Eine von breiten Kreisen unterstützte parlamentarische Initiative will die Studiengebühren an den beiden ETH nach Steuerdomizil differenzieren. Für den ETH-Rat schafft dies eine neue Ausganglage. Er sistiert daher seinen Plan, die Gebühren zu verdoppeln und wird die weitere Entwicklung sorgfältig verfolgen.
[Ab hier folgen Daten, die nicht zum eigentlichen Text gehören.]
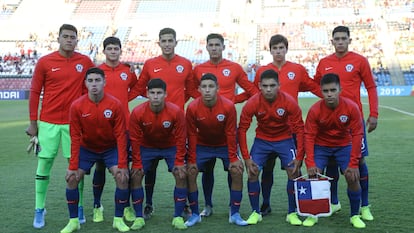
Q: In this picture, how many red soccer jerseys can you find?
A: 11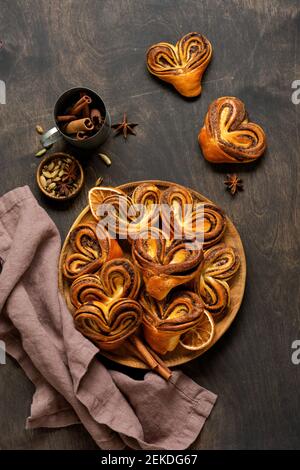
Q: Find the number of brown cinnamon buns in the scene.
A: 10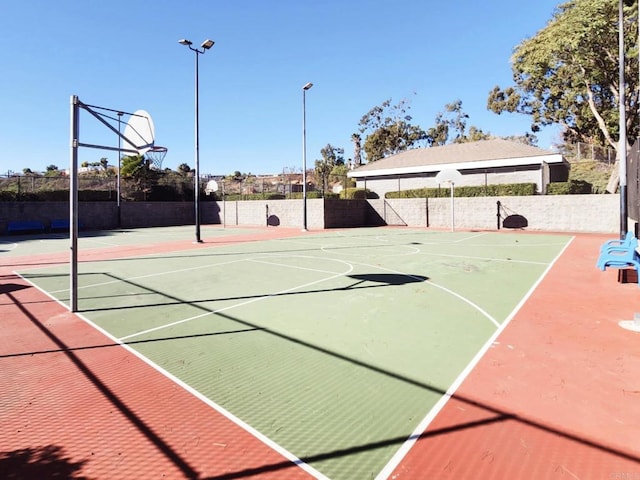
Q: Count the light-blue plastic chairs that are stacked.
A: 2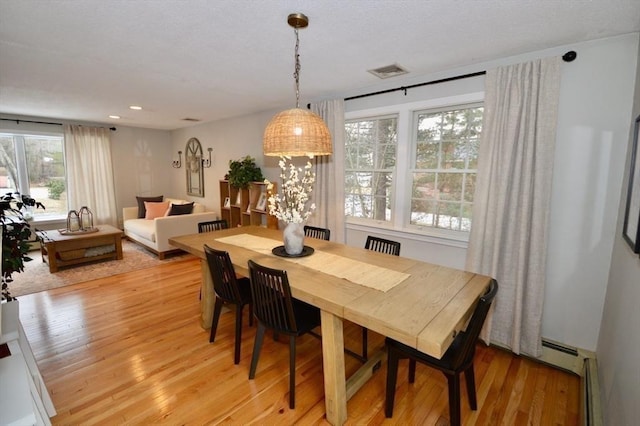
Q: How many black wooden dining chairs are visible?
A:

Eine von Mitgliedern mehrerer Fraktionen unterzeichnete, am 5. März 2013 eingereichte parlamentarische Initiative verlangt, dass die Studiengebühren an den beiden ETH nach Steuerdomizil der Eltern und/oder Betroffenen differenziert werden. Für inländische Steuerpflichtige will die Initiative die Gebührenerhöhung auf die Teuerung beschränken, ausländische Steuerpflichtige sollen nicht über dreimal mehr als inländische bezahlen. Der ETH-Rat hat diesen politischen Vorstoss an seiner heutigen Sitzung als ausserordentliches Traktandum diskutiert. Die Aussicht auf eine neue gesetzliche Grundlage für unterschiedliche Gebühren schafft eine neue Ausgangslage. Der ETH-Rat sistiert deshalb die im Dezember 2012 auf Antrag der ETH Zürich und der EPFL ins Auge gefasste Verdoppelung der Studiengebühren. Der ETH-Rat wird die weiteren Arbeiten an der parlamentarischen Initiative sorgfältig verfolgen, zählt auf deren rasche Umsetzung und ist bereit, daran mitzuarbeiten.